Cons of Using OpenAI
There are also negatives associated with implementing generative AI technologies, including OpenAI’s. For example:
- Cost: There is cost associated with implementing these models and integrating them with existing business workflows and processes, as well as granting them access to corporate, proprietary data as well as customer data.
- Need people to remain in the loop: Biases in model training data can lead to biased or inaccurate results from the models. LLMs do not know or understand anything. At root, they are probabilistic that are usually, mostly, correct. Except when they are not. Humans must remain “in the loop” with most tasks that LLMs handle.

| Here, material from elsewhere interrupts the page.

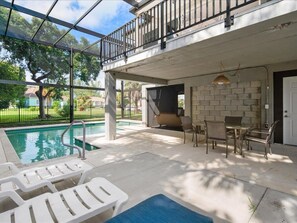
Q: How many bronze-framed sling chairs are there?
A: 4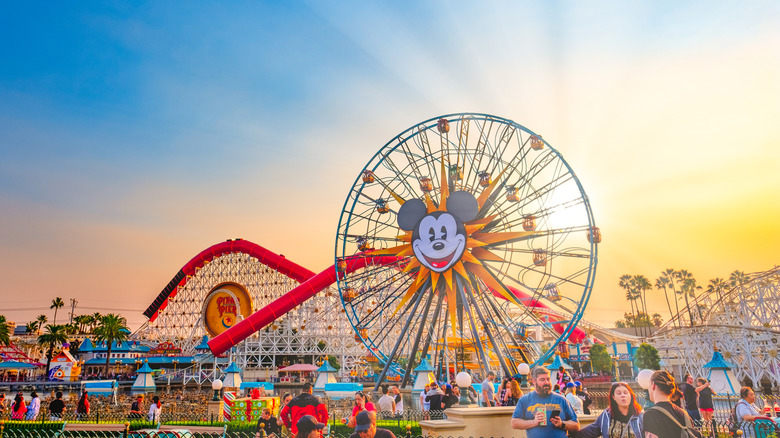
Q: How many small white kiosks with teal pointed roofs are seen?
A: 6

- Lack of transparency: No one truly understands how the models make decisions. There are real concerns about the complete lack of insight into the data on which the models were trained as well as who is accountable for when the AI makes a decision that is acted upon with or without direct human oversight. Organizations implementing Gen AI must assess the risks associated with doing so.
- Jobs will be lost to Gen AI: The current focus is on Gen AI tools working alongside humans and augmenting what they’re doing – hence the efficiency angle. But at some point, the Gen AI tools will get good enough that they can probably replace some job functions.
OpenAI Pricing
OpenAI offers several different pricing tiers, with different features gated behind the more expensive plans; check the website for the pricing, as it may change.
In addition to packages, OpenAI also has pricing per model (GPT-4o, GPT-3.5 Turbo, etc.). Prices can be viewed in units of either per 1M or 1K tokens. A token is approximately four characters (or 0.75 words for English text), so 1,000 tokens is about 750 total words. Note that subscribers on a paid ChatGPT plan can choose which model they use.
Summary
OpenAI has had, and will continue having, a profound impact on the field of generative AI. The company is innovating faster than its competitors (Google, Amazon, etc.) in the Gen AI space and, thanks to its deep partnership with Microsoft, has a great deal of funding, as well as a cloud compute channel through the Azure OpenAI Service.